Os resultados destas autárquicas são, naturalmente, locais mas tem sempre que existir uma análise nacional. E, a nível nacional, o resultado é claro. O Partido Socialista venceu 152 câmaras municipais, continuando a liderar a ANMP – Associação Nacional de Municípios Portugueses e a ANAFRE – Associação Nacional de Freguesias.

Num ato de democracia, naturalmente que contou com algumas derrotas, como é o exemplo de Lisboa que tem peso nacional, mas o país não pode ser só analisado a partir do sucedido na capital. E vitórias não devem e não podem ser colocadas como derrotas.

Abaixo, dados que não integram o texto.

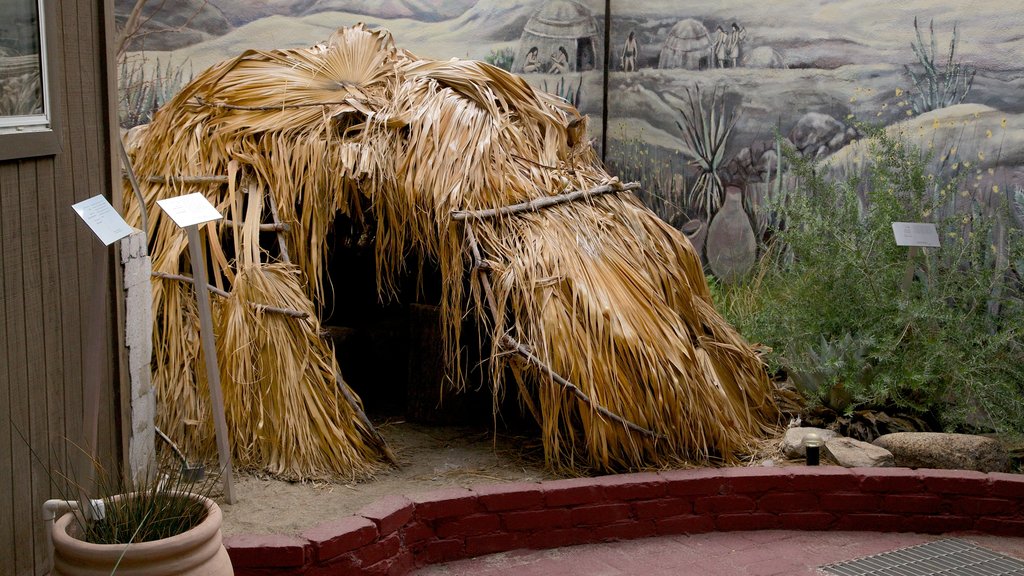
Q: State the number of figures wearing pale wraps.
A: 2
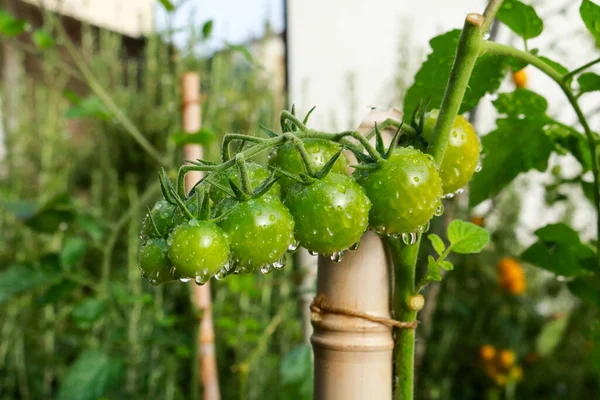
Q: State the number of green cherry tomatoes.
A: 9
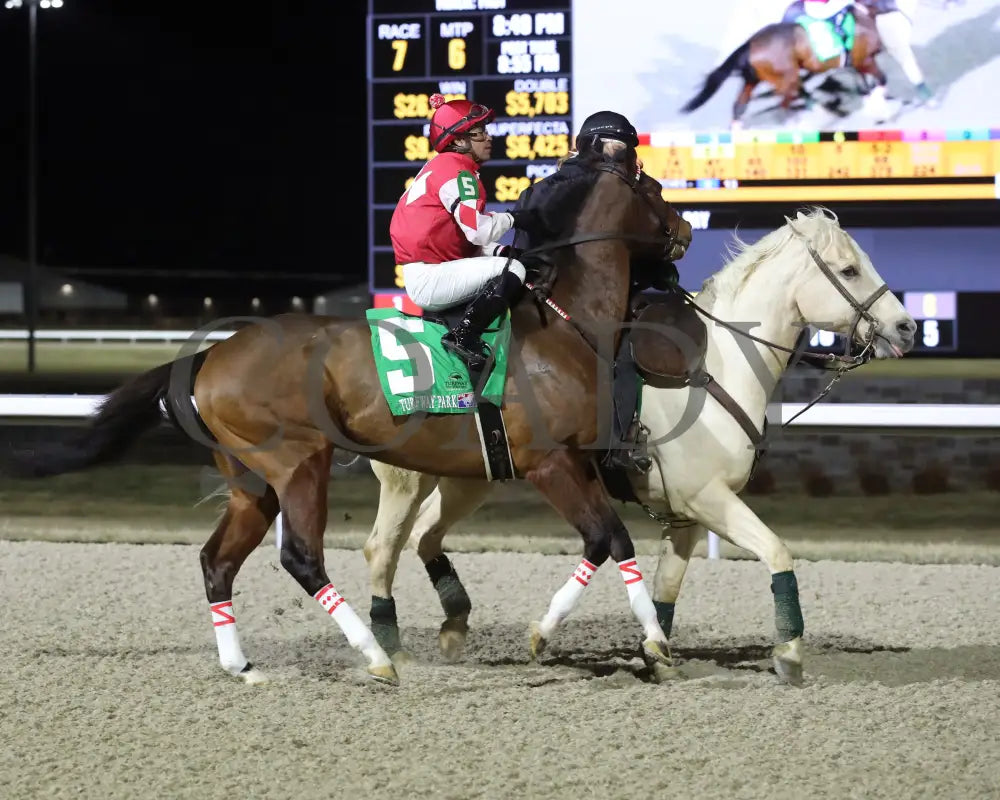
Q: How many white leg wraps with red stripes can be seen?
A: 4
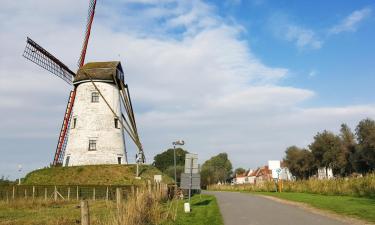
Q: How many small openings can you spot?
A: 6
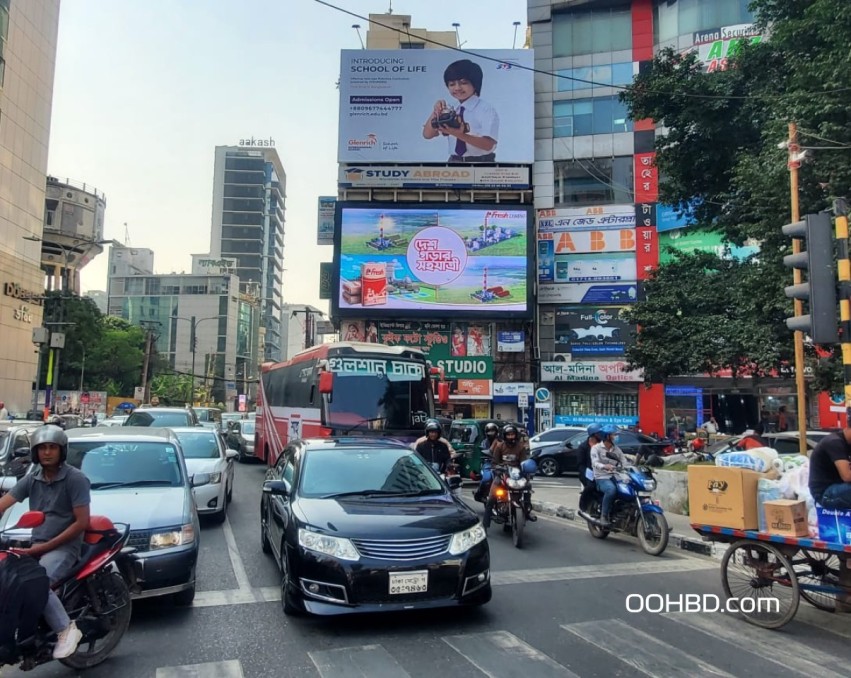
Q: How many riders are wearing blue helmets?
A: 2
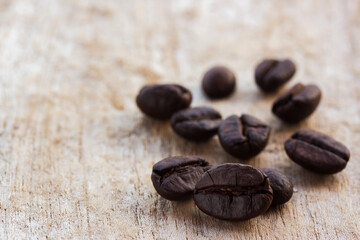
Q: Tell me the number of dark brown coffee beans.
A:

Lembro que o PS venceu municípios onde nunca tinha sido poder, como são os casos de Ferreira do Zêzere (colocando fim a mais de 40 anos de bastião PSD) ou recuperou a liderança de municípios como, entre outros, Alpiarça, Loures, Espinho ou Sertã.

Outro problema muito citado e gerador de preocupação para quem analisa os números é a famigerada abstenção. Os elevados números da abstenção devem fazer soar todos os alarmes. Temos um país que, segundo os dados do INE, conta com cerca de 8,6 milhões de residentes sem idade para votar e 9,3 milhões de eleitores.

Ou seja, os cadernos estão longe de ser factuais. Isso, naturalmente, vai inflacionar a abstenção que, não obstante, continua ser um problema assente na desmotivação do eleitorado. Rever os cadernos eleitorais deve ser uma prioridade. Estes dados desatualizados não fazem sentido, embora tenha que ser feito um trabalho de aproximar eleitores e eleitos e, sobretudo, compreender porque ficam em casa, demitindo-se do dever de ir votar.

O poder local é o poder mais próximo dos cidadãos. Combater a abstenção é um dever dos eleitos, entre cada ato eleitoral, que pode ser conseguido com trabalho, transparência e proximidade. Os cidadãos devem sentir que podem confiar em quem os representa. A confiança é a melhor estratégia para levar os cidadãos a votar e consegue-se através da demonstração de um interesse genuíno em resolver os problemas das comunidades.

Finalizo este artigo, naturalmente, com os votos de boa sorte e de bom trabalho a todos os eleitos e parabenizando todos os que, de uma forma ou outra, se envolveram nesta festa da democracia que são as eleições autárquicas, onde escolhemos os nossos vizinhos para decidir sobre as nossas ruas. O trabalho autárquico deve ser acolhido com muita nobreza, espírito de missão e sentido de elevada responsabilidade, uma vez que cada decisão tomada terá reflexos não só no território localmente como no país, servindo as gerações futuras.